Gui window: code design issue

2 posts in this topic

Hello,

 

for some time I've been writing on my gui-framework. It uses a signal/slot-mechanic and composition of some base-objects to display a gui using a custom render (in my case directx9). Now I've come to the point where I want my windows to being resizeable. A window would look like the one attached. If you drag on one of the left, right or bottom borders the window should change its size. I got it to work without much of a problem, but I'm concerned about whether the design for this is good or not. This is how I'm doing it right now:

 


//Mouse-Drag-Event
void GuiWindow::OnDrag(Vector2 vDistance)
{
    //check if window is maximized?
    if(HasStyleFlags(Maximized))
        return;

    //check for horizontal resize
    if(m_vDragPosition.x <= GetX()+8)
    {
        //left border resize
        OnResizeH(vDistance.x,true);
        m_isResizing = true;
    }
    else if (m_vDragPosition.x >= GetX()+ m_width - 16)
    {
        //right border resize
        OnResizeH(-vDistance.x);
        m_isResizing = true;
    }

    //check for vertical resize
    if(m_vDragPosition.y >= GetY() + m_height - 32)
    {
        //bottom border resize
        //TODO: add event
        m_height -= vDistance.y;
        m_isResizing = true;
    }

    //if no resize, drag
    if (!m_isResizing)
    {
        m_x -= vDistance.x;
        m_y -= vDistance.y;
        SigDrag(vDistance);
    }

}

//Horizontal resize event
void GuiWindow::OnResizeH(int amount, bool left)
{
    //if new size is too small
    if(m_width + amount <= 192)
    {
        //adjust resize amount to fit minimal size
        if ( amount < 0)
            amount = m_width - 192;
        if ( amount > 0)
            amount = 0;
    }

    m_width += amount;
    //if left border drag, adjust position
    if (left)
        m_x -= amount;
    //emit resize event
    SigResize(amount,0);
}

I have the mouse-drag event, which checks if the mouse is in the area of one of the borders.

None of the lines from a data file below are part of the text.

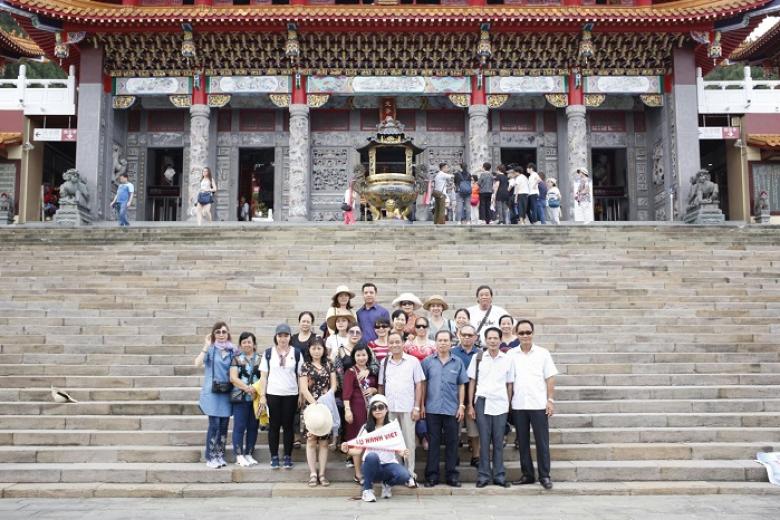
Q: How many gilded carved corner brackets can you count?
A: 10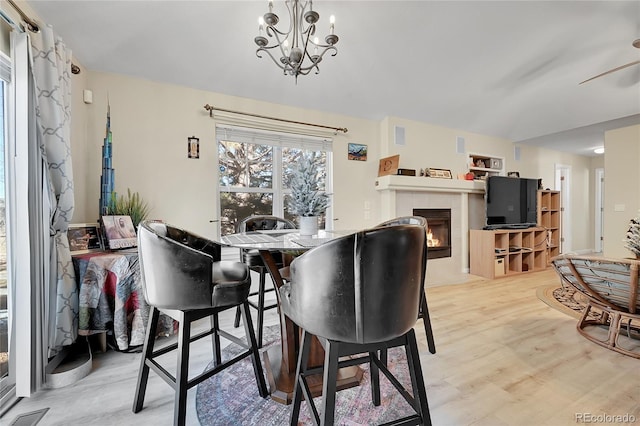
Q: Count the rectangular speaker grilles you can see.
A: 3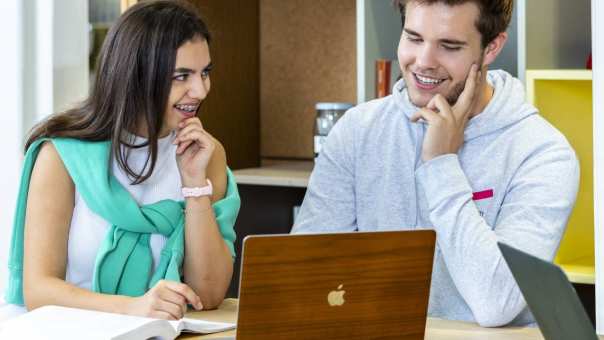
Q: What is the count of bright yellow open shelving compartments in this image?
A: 1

If it is, it will call the resize-event which will perform the resize-action. Appeared to be fine, until I wanted to implement a minimal window size (192 px). The problem now was that, upon hitting the minimal size, the mouse would move off the border area, and therefore cancel the resizing (it should only be cancelled when the mouse is released) an start dragging if the mouse is still on the window. I solved this by adding the "bool m_isResizing" attribute, which locks the dragging action until the mouse is released.

 

But still, if I e.g. start resizing on the right border, the move the mouse left till I hit the minimal size, and then move further left till I'm over the left border it will start resizing on that border, and so on. So I'd need a "int m_resizeState" member variable to keep track of which border I first activated, as well as some more if {} else {} chaos.

 

I've got a second idea though, which would involve a new "GuiWindowBorder"-object, that I would create for every border and connect its drag signal with the "OnResize"-event. The only downsides here is that it would require another object that basically has no use other than act as a "boilerplate"-object to distinguish the area I dragged. Plus, I would need to define a few new events and signals, since I'd need to split left and right resize (OnResizeLeftH, OnResizeRightH) as well as two additional signals (SigDragX, SigDragY).

 

Now my question: What would you consider the better design? Should I rather keep the algorythmical way I used here, or should I solve this problem using the composition approach I mentioned? I see up and downsides to both of those approaches. Its probably a trivial question, but since I'm trying to get it "right" this time (I want that gui framework to be reusable, and there for written as good as possibly and maintainable), I might as well get some experienced oppinions. What do you say?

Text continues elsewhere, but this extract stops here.